Record extracts section start

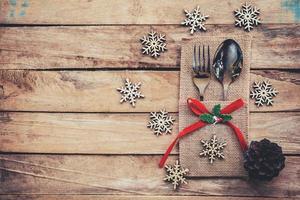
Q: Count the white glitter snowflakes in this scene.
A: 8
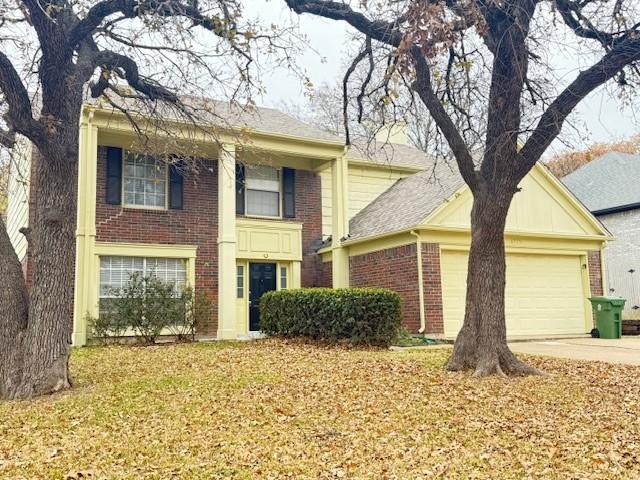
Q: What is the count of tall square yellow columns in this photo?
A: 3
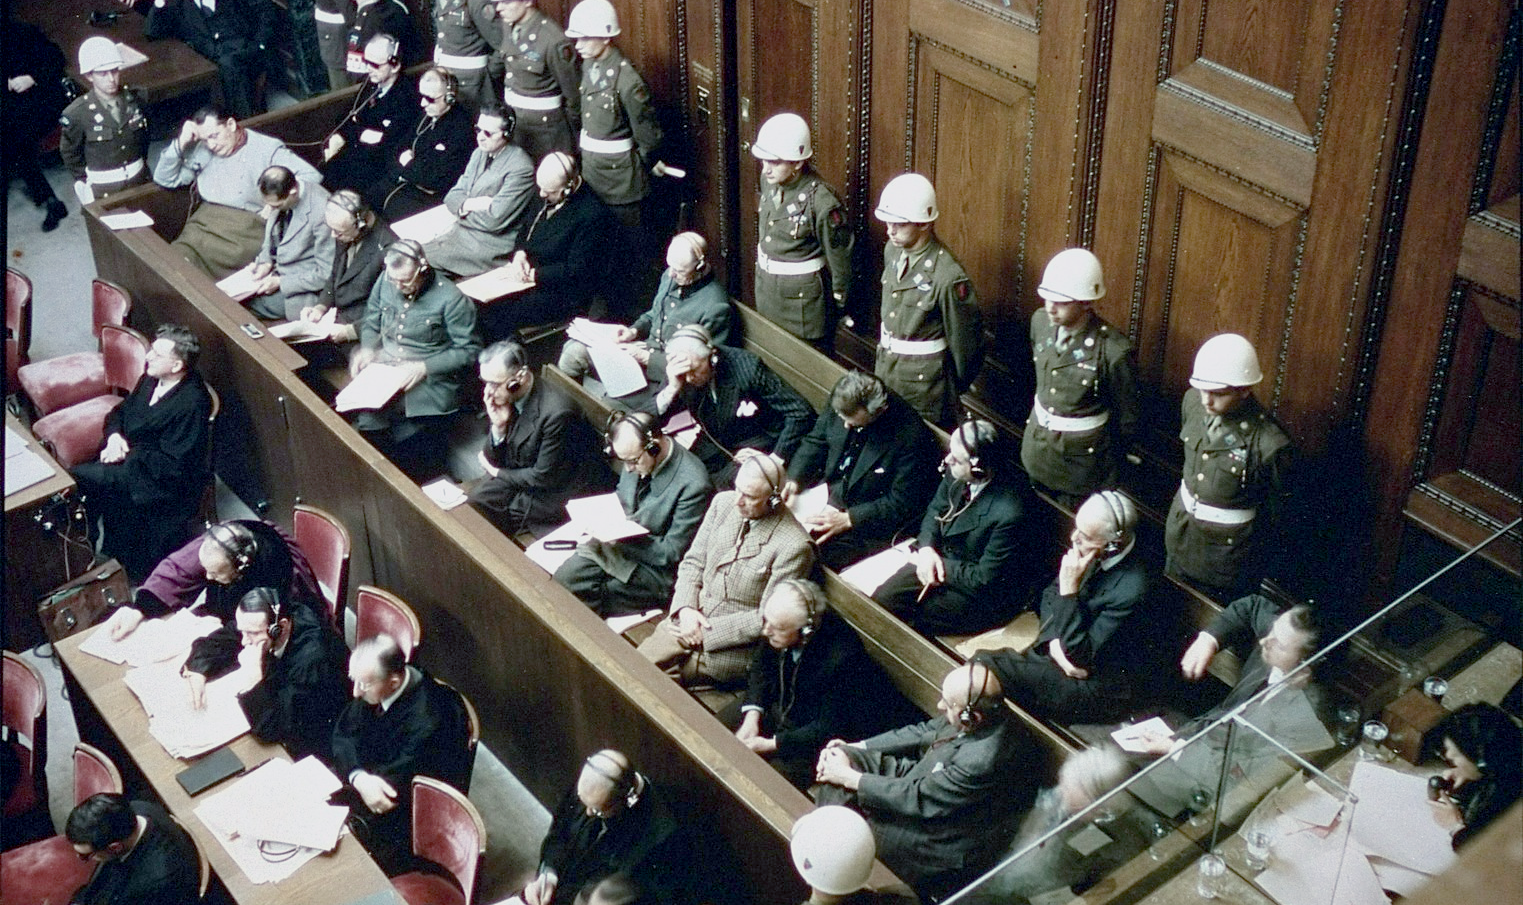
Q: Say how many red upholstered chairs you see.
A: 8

Record extracts section end
Record extracts section start

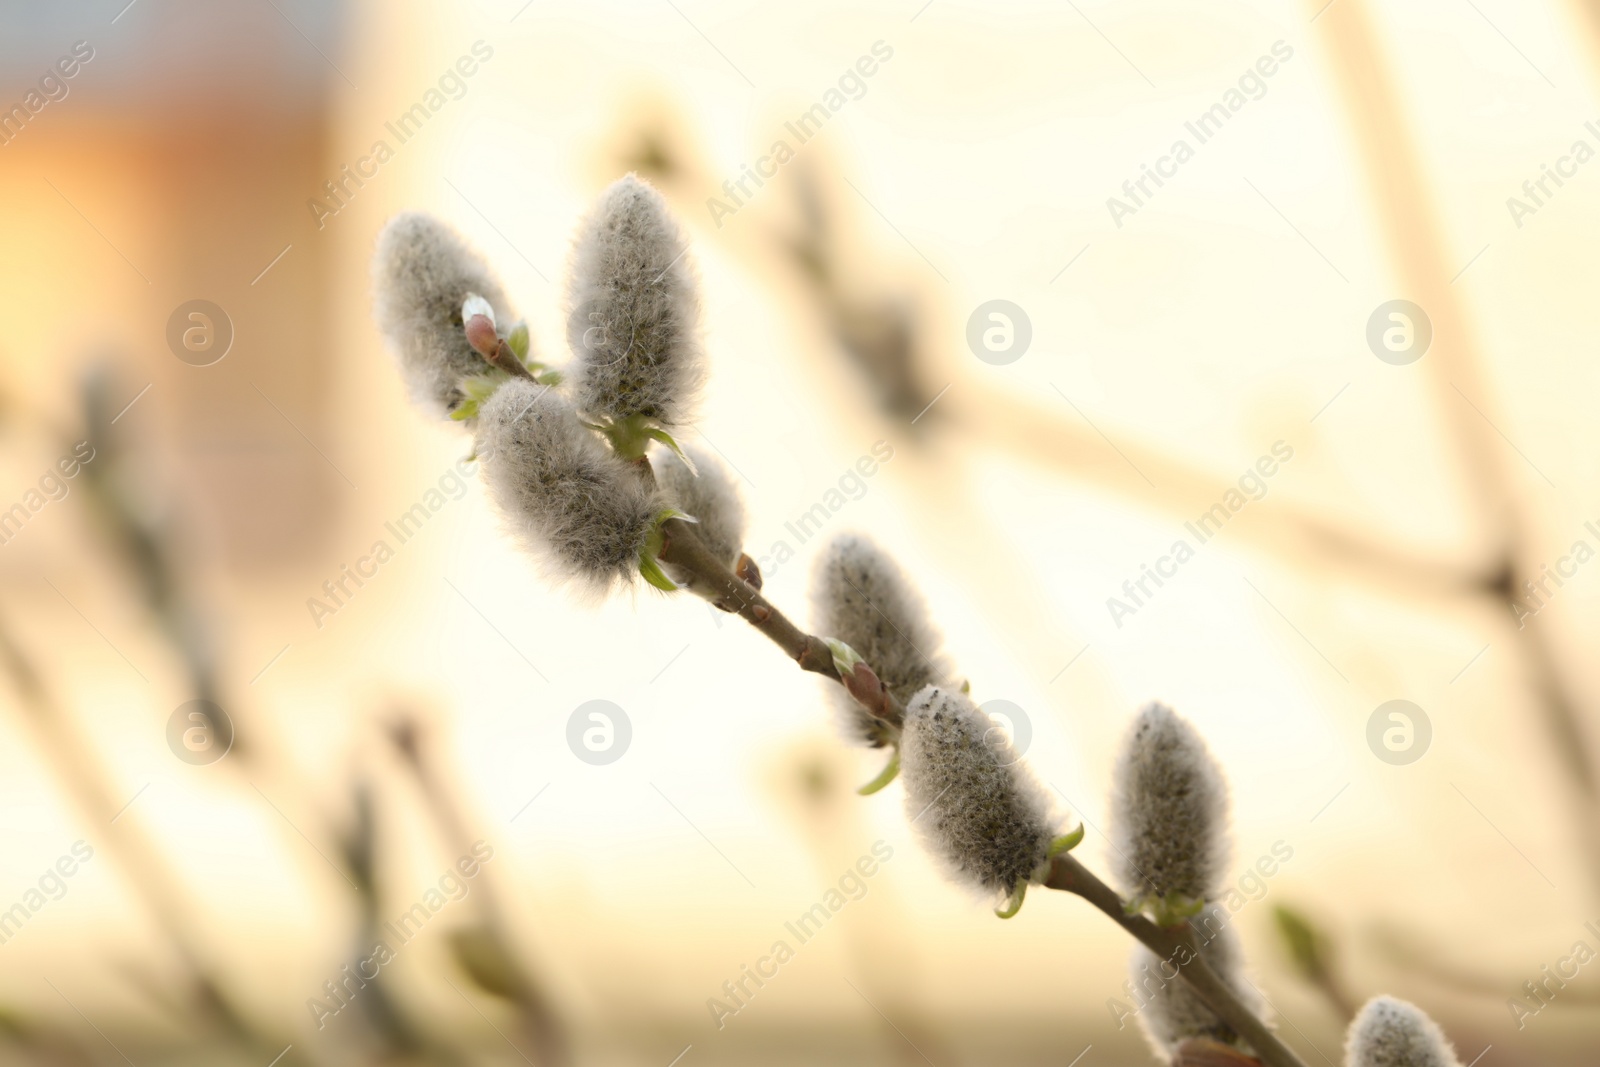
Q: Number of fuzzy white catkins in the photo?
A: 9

Record extracts section end

Extract each line holding the word "photo" from the records.

**Response to the exercise**
Q: What is the count of tall square yellow columns in this photo?
Q: Number of fuzzy white catkins in the photo?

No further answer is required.